WORKING DATA.
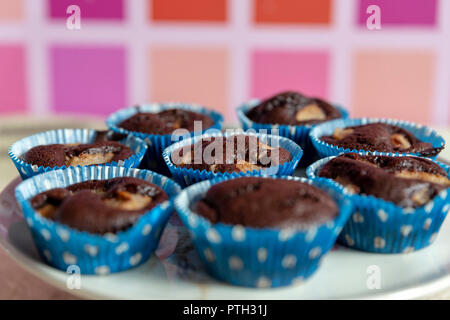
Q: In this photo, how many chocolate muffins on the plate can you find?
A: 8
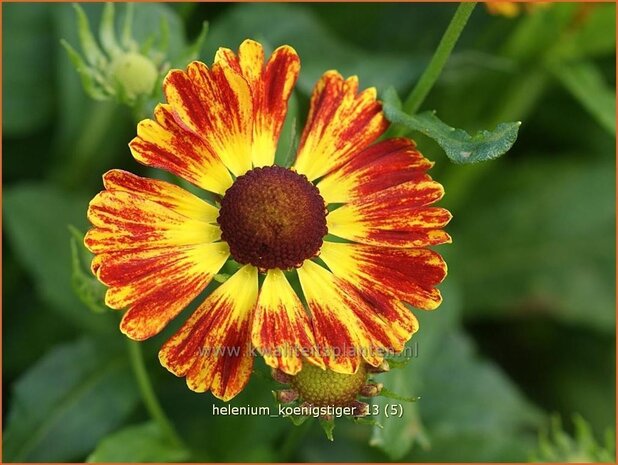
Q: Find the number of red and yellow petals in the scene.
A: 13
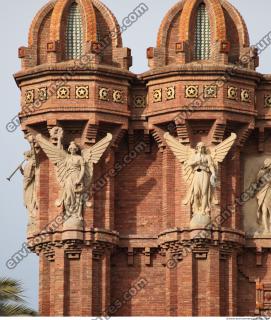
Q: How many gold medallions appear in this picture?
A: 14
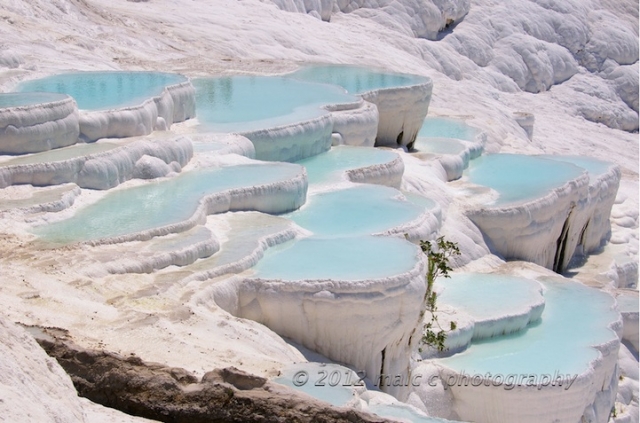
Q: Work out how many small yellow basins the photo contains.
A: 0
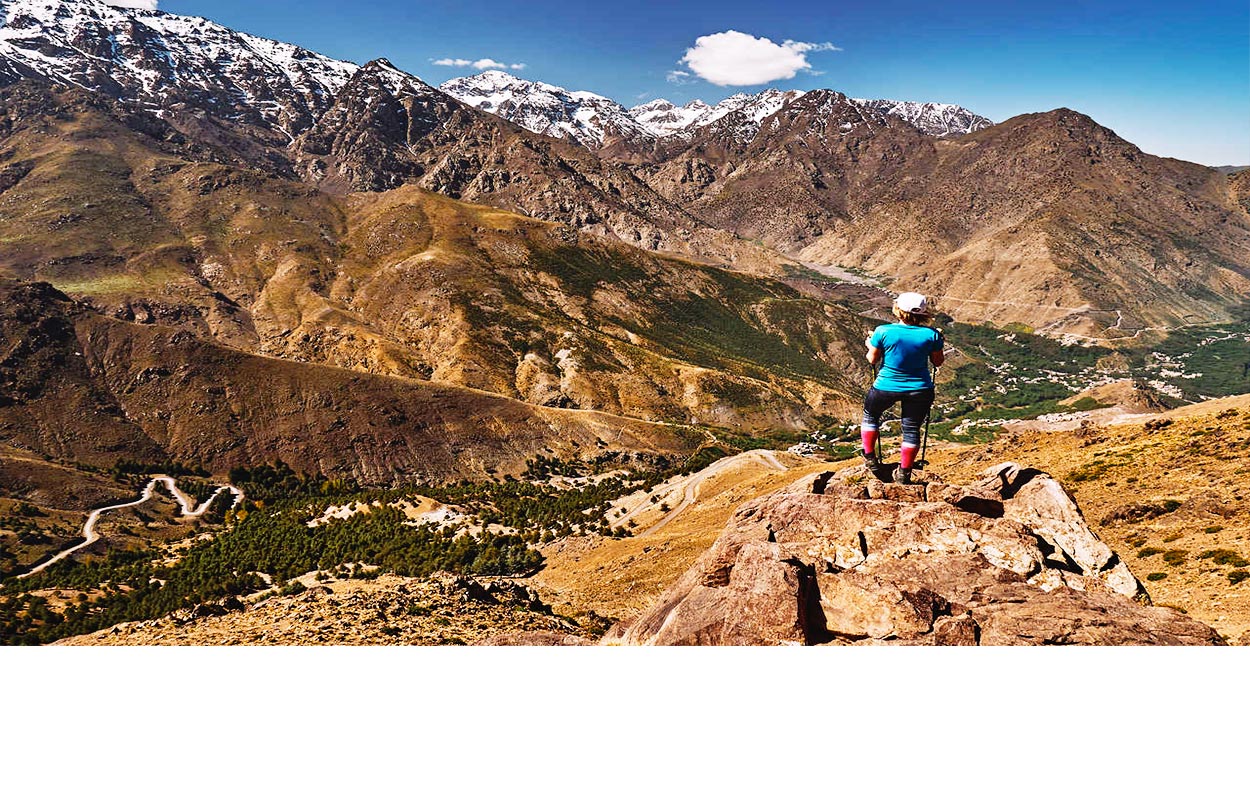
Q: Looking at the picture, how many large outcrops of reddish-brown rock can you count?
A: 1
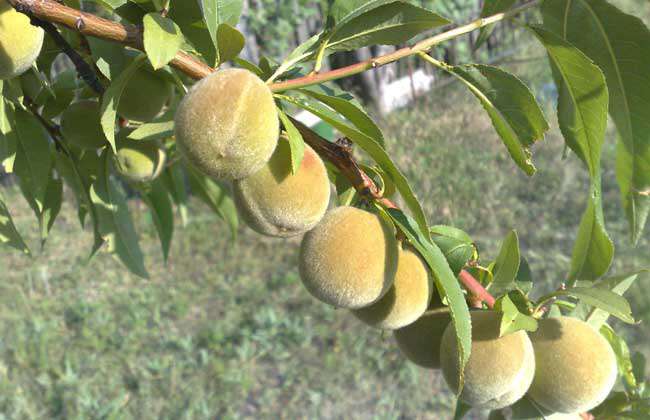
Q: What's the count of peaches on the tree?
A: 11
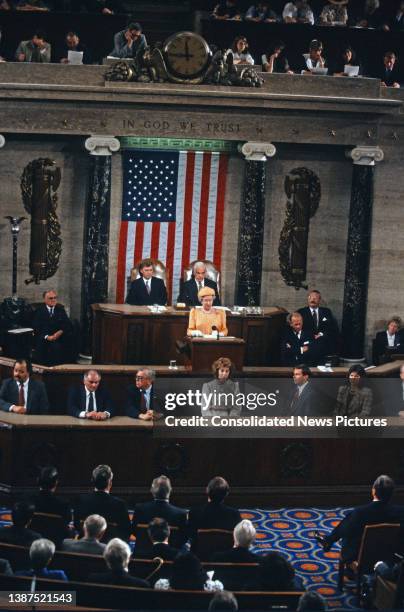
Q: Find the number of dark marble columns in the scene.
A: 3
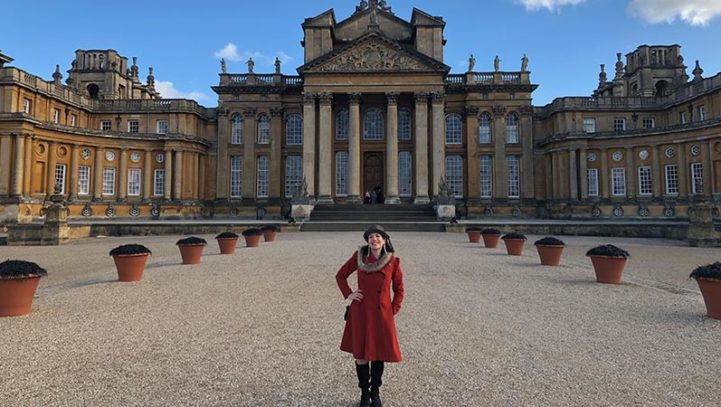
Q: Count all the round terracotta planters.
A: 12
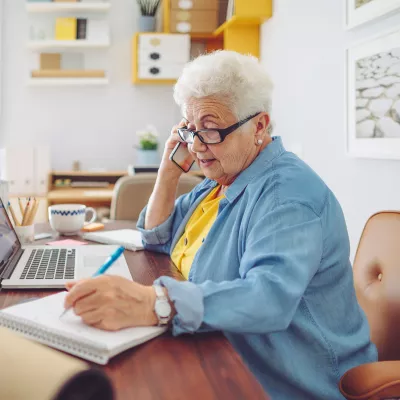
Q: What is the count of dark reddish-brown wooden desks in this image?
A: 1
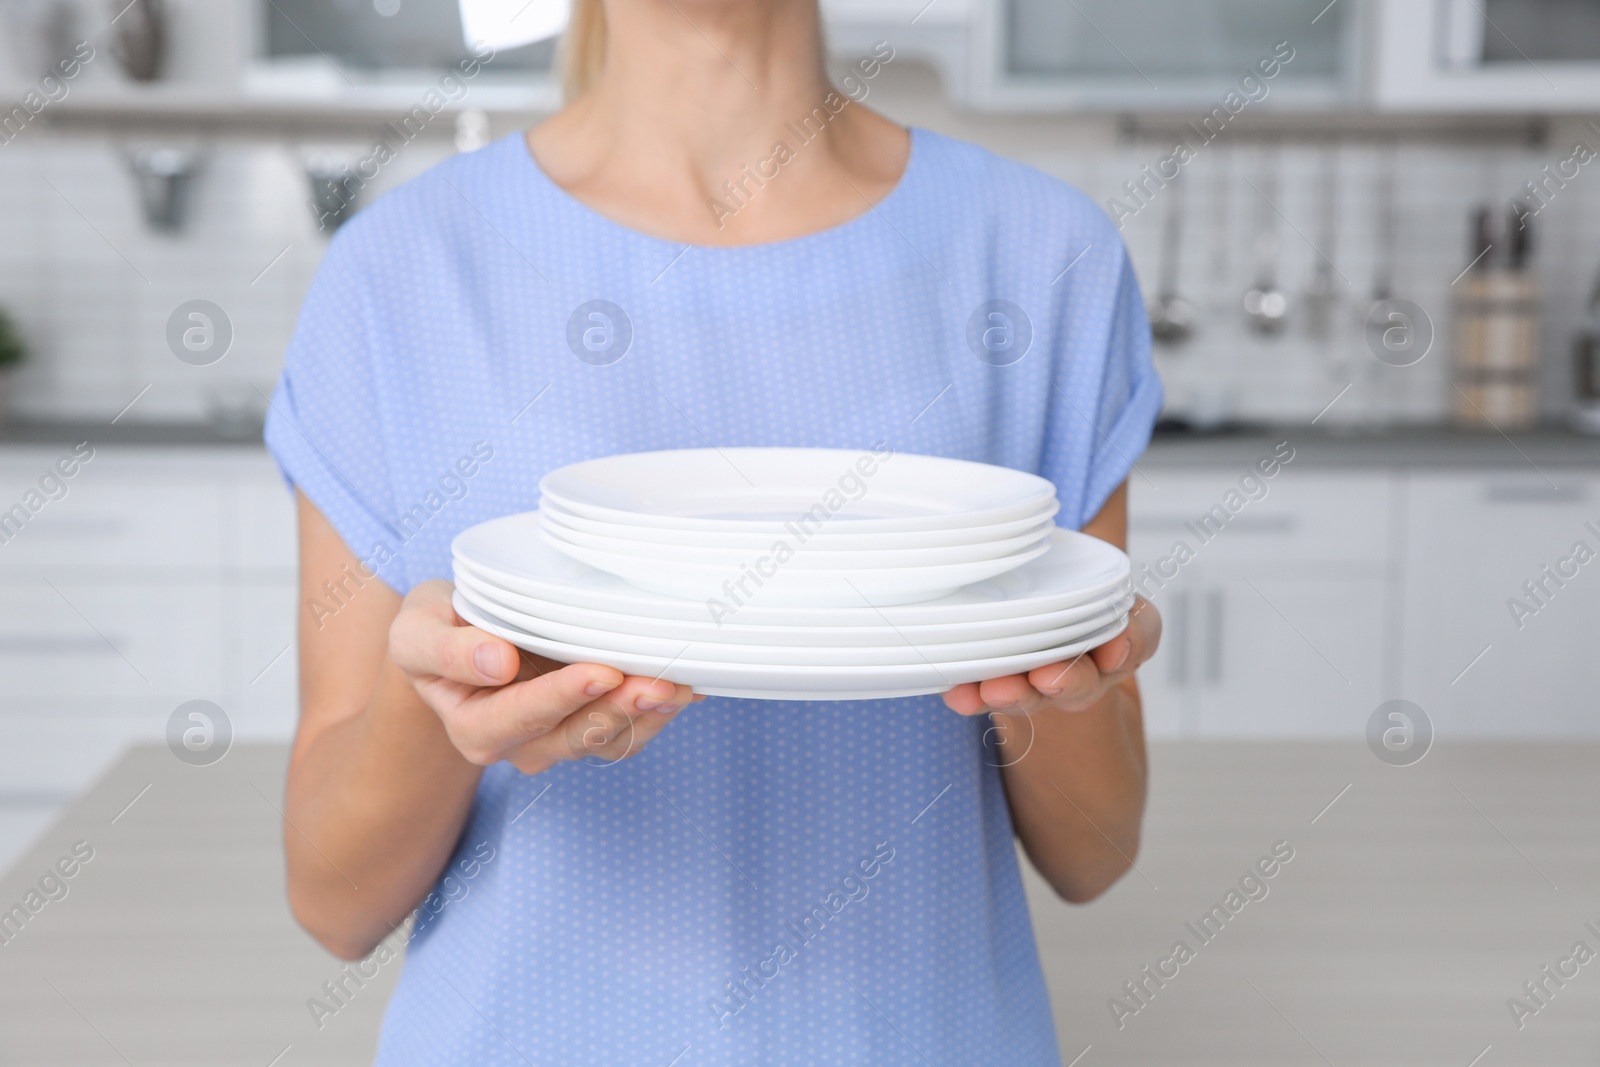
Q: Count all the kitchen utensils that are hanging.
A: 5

INSTRUCTIONS FOR THE TASK. The entire listing is to be printed exactly, with each picture omitted.

THE COMPLETED TASK.
Q: In this photo, how many chocolate muffins on the plate can you find?
A: 8
Q: Find the number of red and yellow petals in the scene.
A: 13
Q: How many gold medallions appear in this picture?
A: 14
Q: Work out how many small yellow basins the photo contains.
A: 0
Q: Looking at the picture, how many large outcrops of reddish-brown rock can you count?
A: 1
Q: What's the count of peaches on the tree?
A: 11
Q: Find the number of dark marble columns in the scene.
A: 3
Q: Count all the round terracotta planters.
A: 12
Q: What is the count of dark reddish-brown wooden desks in this image?
A: 1
Q: Count all the kitchen utensils that are hanging.
A: 5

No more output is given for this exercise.